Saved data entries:
---+---

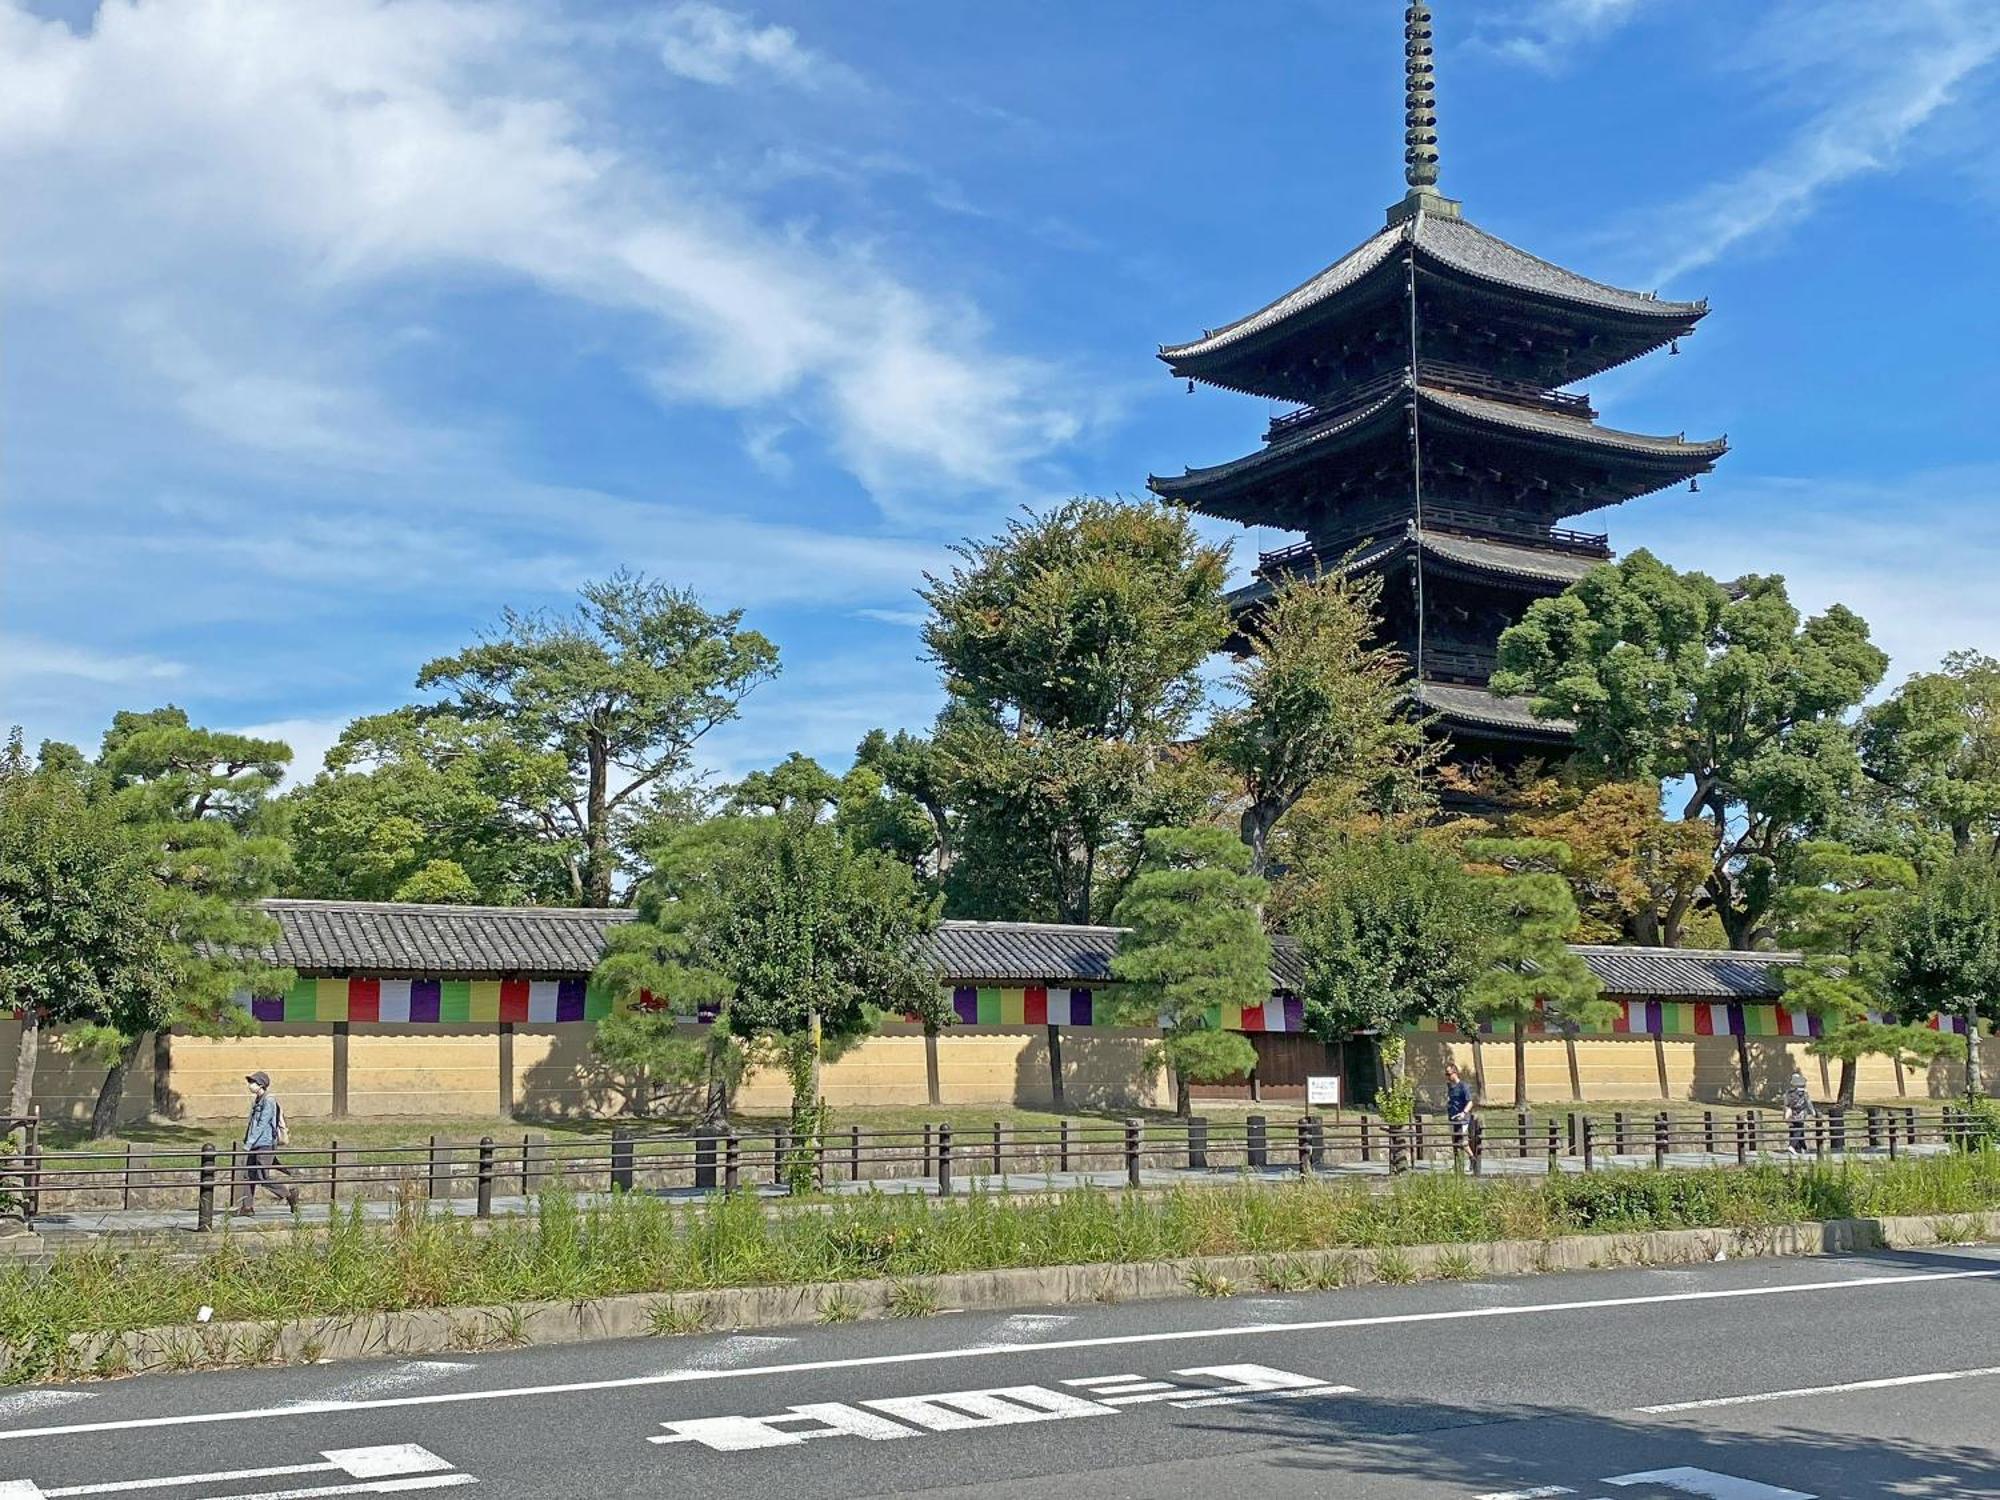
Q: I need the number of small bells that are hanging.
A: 3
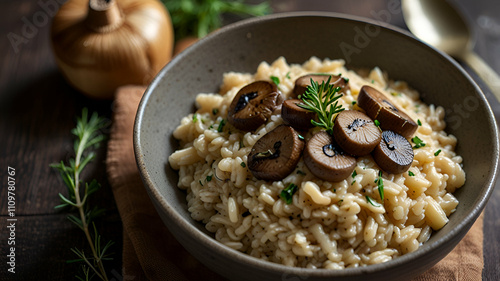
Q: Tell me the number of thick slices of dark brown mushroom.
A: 8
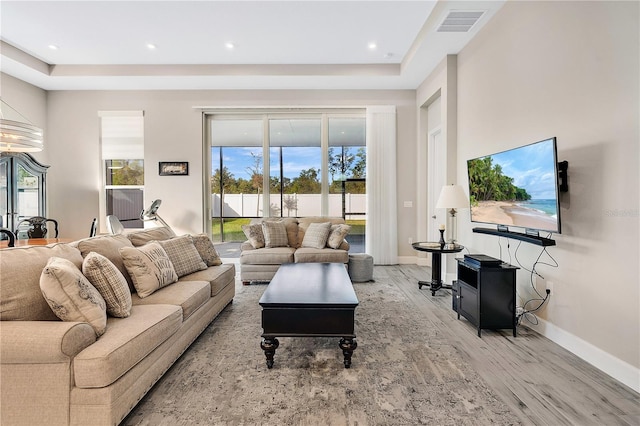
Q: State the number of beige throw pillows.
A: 9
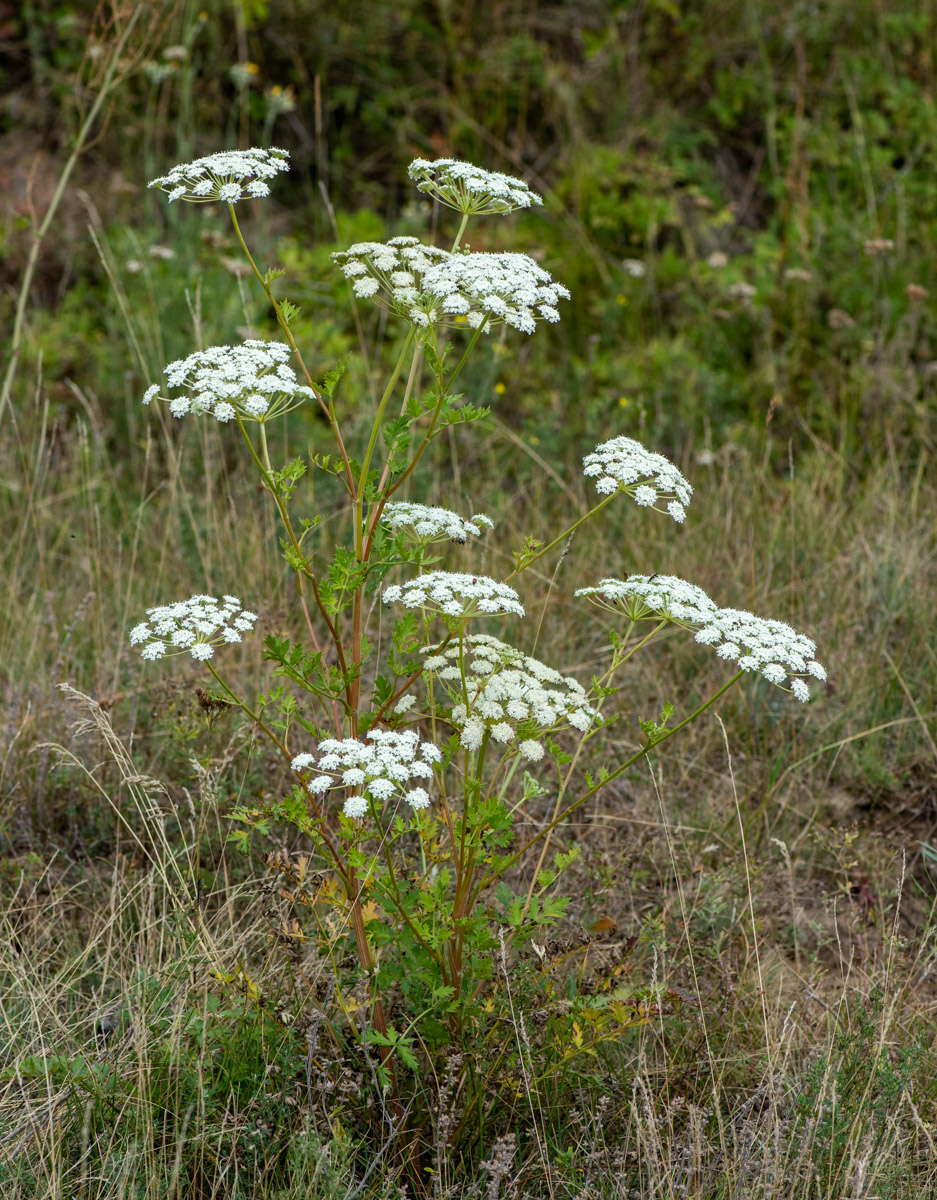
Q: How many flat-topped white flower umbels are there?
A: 13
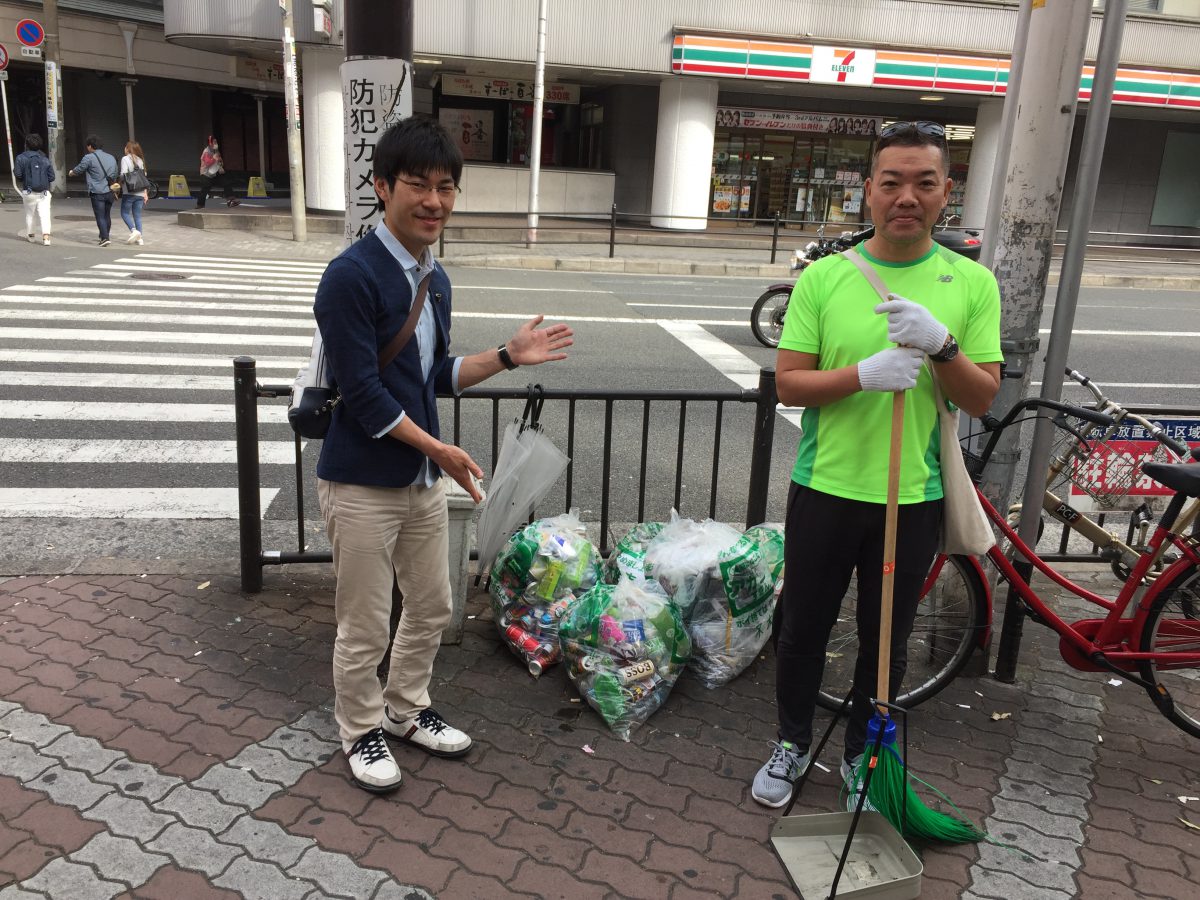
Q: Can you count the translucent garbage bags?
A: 5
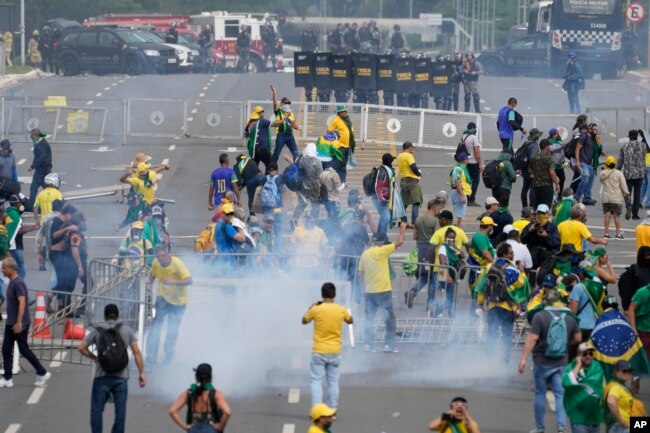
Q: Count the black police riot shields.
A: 8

---+---

→ Your goal: What is needed is every entry written out word for word, with no pictures.

→ Answer space:
Q: I need the number of small bells that are hanging.
A: 3
Q: Tell me the number of thick slices of dark brown mushroom.
A: 8
Q: State the number of beige throw pillows.
A: 9
Q: How many flat-topped white flower umbels are there?
A: 13
Q: Can you count the translucent garbage bags?
A: 5
Q: Count the black police riot shields.
A: 8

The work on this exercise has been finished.